Ma il fiore all’occhiello della propaganda governativa può considerarsi l’istituzione di un nuovo liceo del “Made in Italy”, in grado di conciliare cultura e identità, “promuovere le conoscenze e le abilità connesse all’eccellenza dei prodotti e della tradizione italiana”, così come sbandierato dalla stessa premier Meloni con grande entusiasmo autarchico.
Nato sotto l’egida del Ministero delle Imprese e del Made in Italy con l’intento di sostituire il Liceo delle Scienze umane ad indirizzo economico-sociale (LES), un liceo in forte espansione dalla sua istituzione nel 2010, il progetto è stato ridimensionato in fretta e furia, dopo le proteste di docenti, alunni e genitori che con il Comitato “Salviamo il LES” hanno raccolto più di 7 mila firme.

A conclusione di un iter frettoloso in vista della scadenza delle iscrizioni per le famiglie, la proposta ha raccolto un numero di adesioni talmente basso, circa 15 classi in 114 Licei delle scienze umane autorizzati a richiederlo in tutto il territorio nazionale, lo 0,08 % degli alunni iscritti per il prossimo anno scolastico, tanto da essere considerato un vero e proprio flop. Né sorte migliore è toccata alla sperimentazione quadriennale degli istituti tecnici e professionali, nonostante il Ministro Valditara parli di grande successo.

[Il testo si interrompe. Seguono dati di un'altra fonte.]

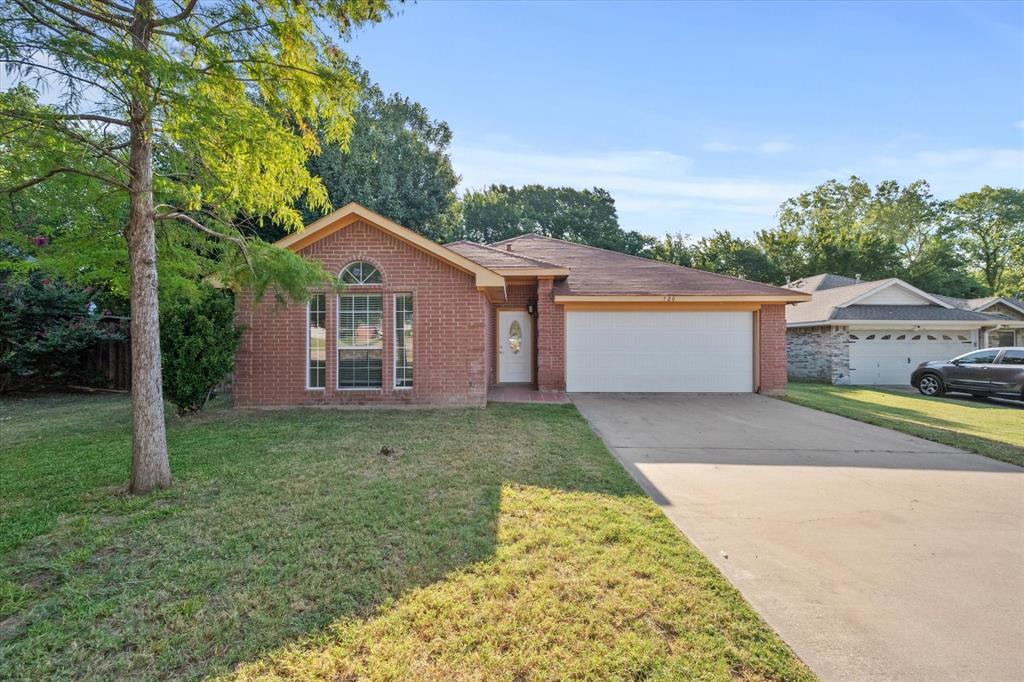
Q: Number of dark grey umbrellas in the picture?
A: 0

Tanto rumore per nulla, si potrebbe concludere, ma così non è purtroppo. La capacità di resilienza della scuola italiana in anni e anni di riforme calate dall’alto, viene messa ancora una volta a dura prova da scelte meramente ideologiche e lontane dai reali bisogni sociali e, ancora una volta, la scuola dovrà trovare gli anticorpi necessari a proseguire quel cammino democratico che da sempre la contraddistingue.